Transcribe the records below in full; pictures stay out of the copy.

◆ Working data
- - -
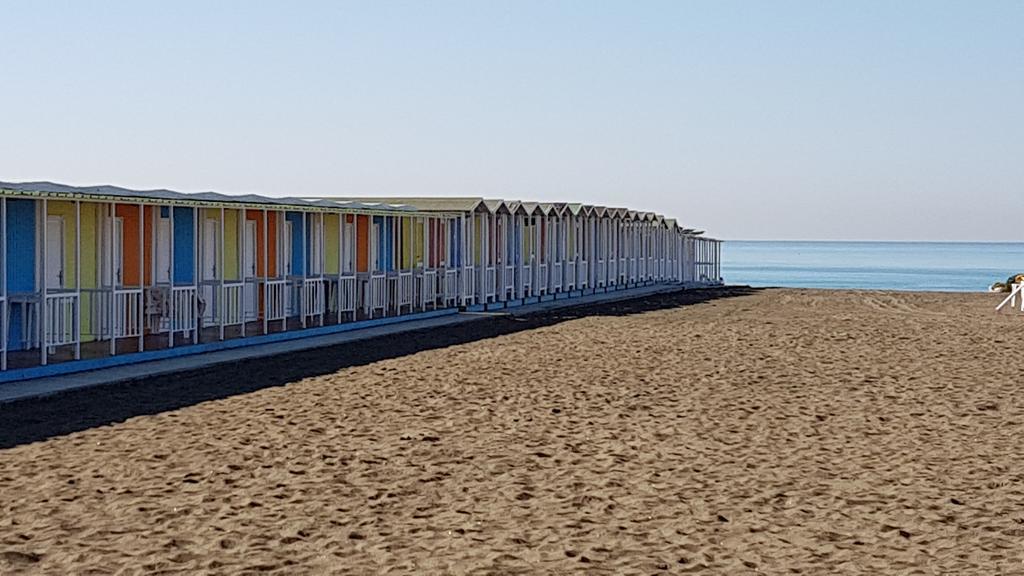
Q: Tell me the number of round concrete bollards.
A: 0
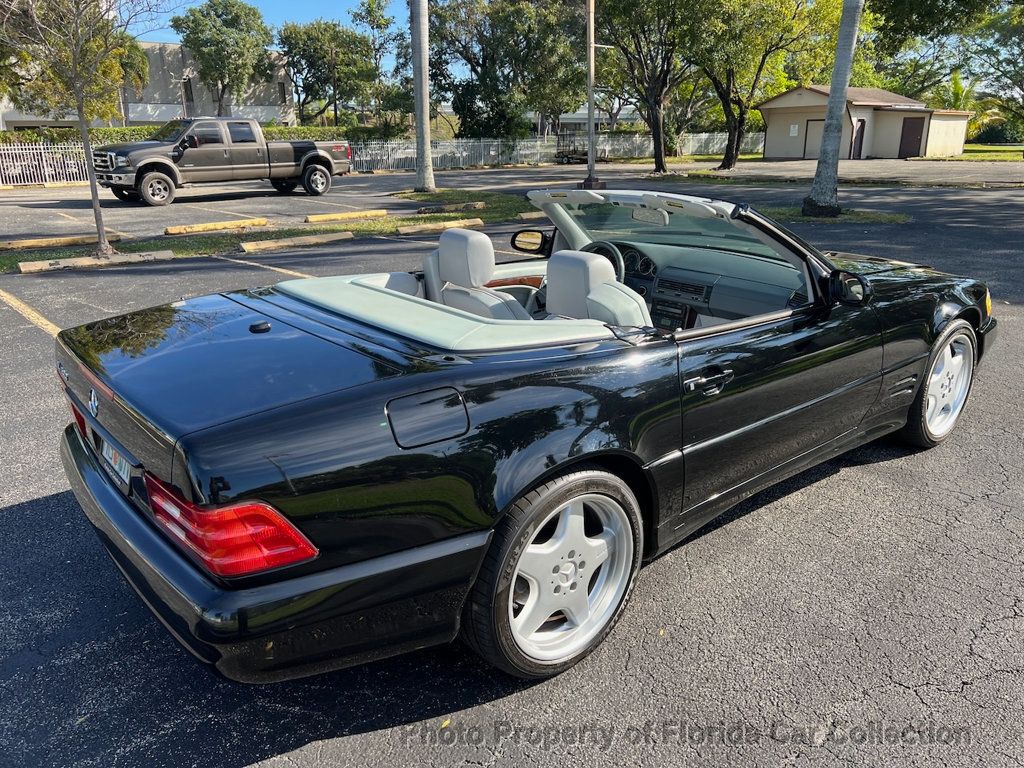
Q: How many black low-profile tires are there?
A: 2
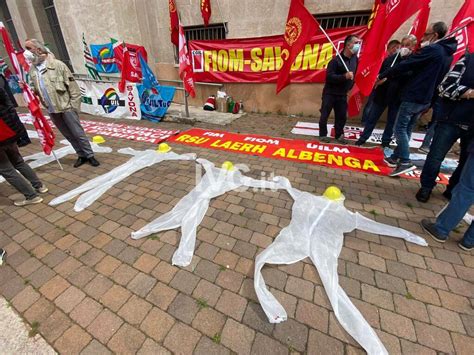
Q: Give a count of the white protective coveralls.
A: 4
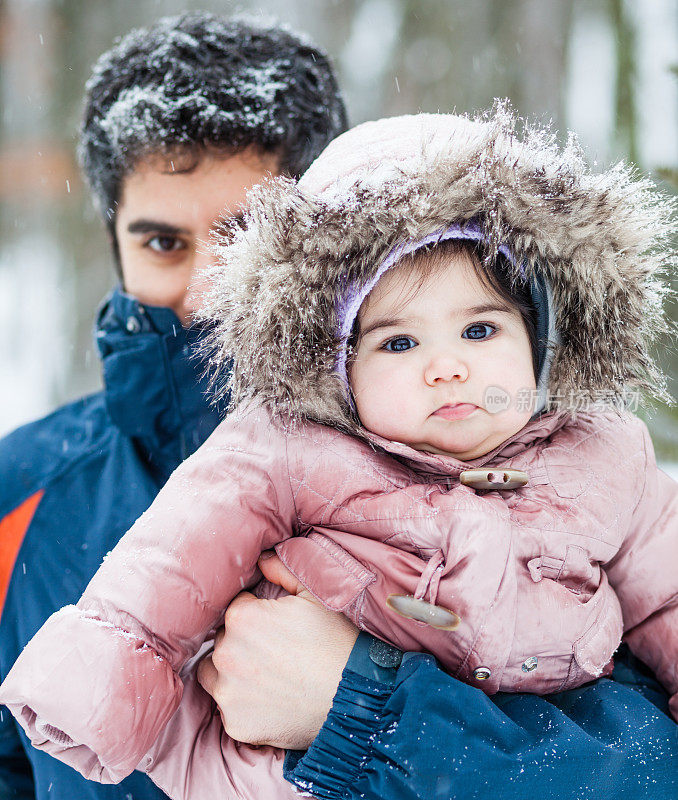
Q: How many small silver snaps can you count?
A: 2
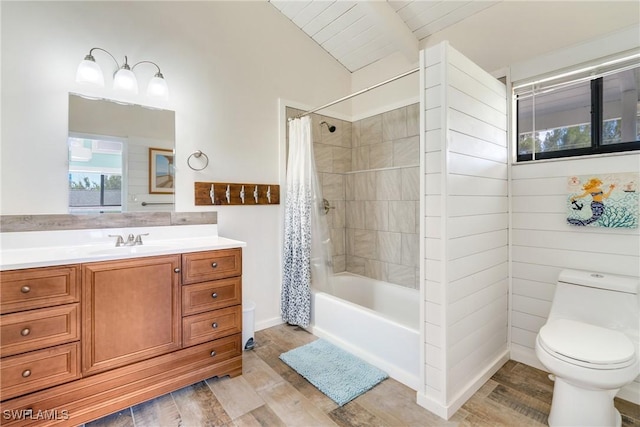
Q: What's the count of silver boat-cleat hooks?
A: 5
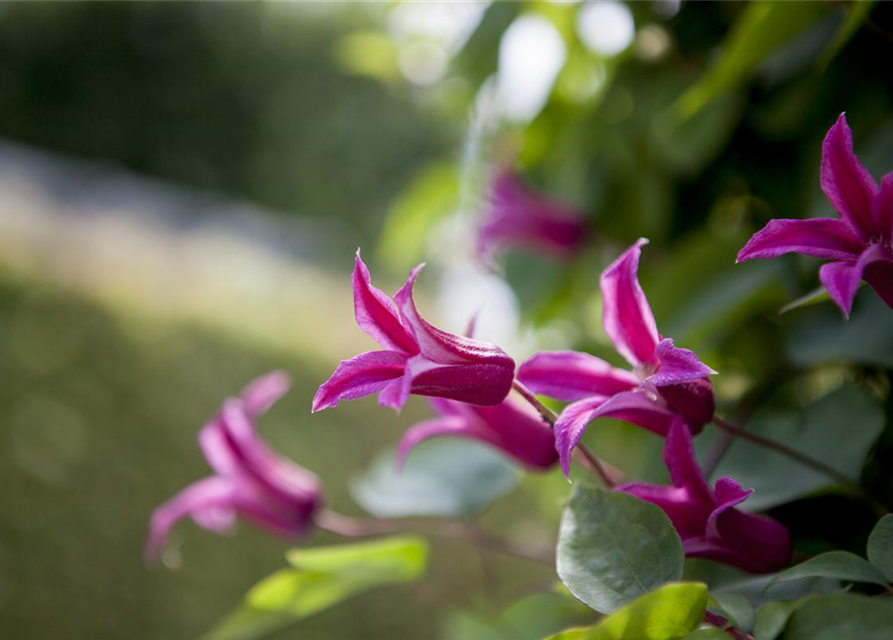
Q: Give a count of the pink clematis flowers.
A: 7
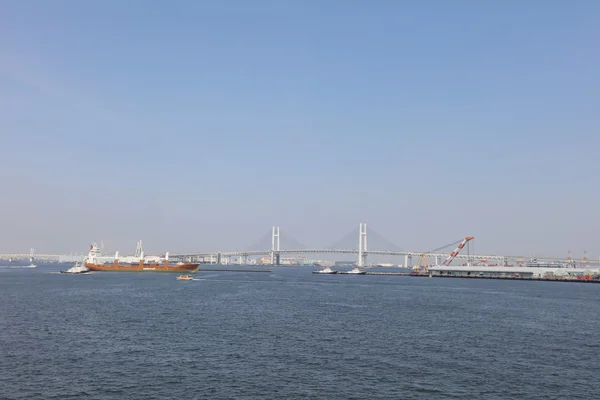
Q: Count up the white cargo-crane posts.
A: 3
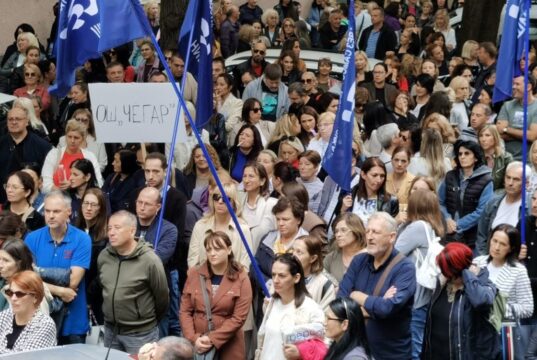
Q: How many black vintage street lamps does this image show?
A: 0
- - -
◆ Answer
Q: Tell me the number of round concrete bollards.
A: 0
Q: How many black low-profile tires are there?
A: 2
Q: Give a count of the white protective coveralls.
A: 4
Q: How many small silver snaps can you count?
A: 2
Q: What's the count of silver boat-cleat hooks?
A: 5
Q: Give a count of the pink clematis flowers.
A: 7
Q: Count up the white cargo-crane posts.
A: 3
Q: How many black vintage street lamps does this image show?
A: 0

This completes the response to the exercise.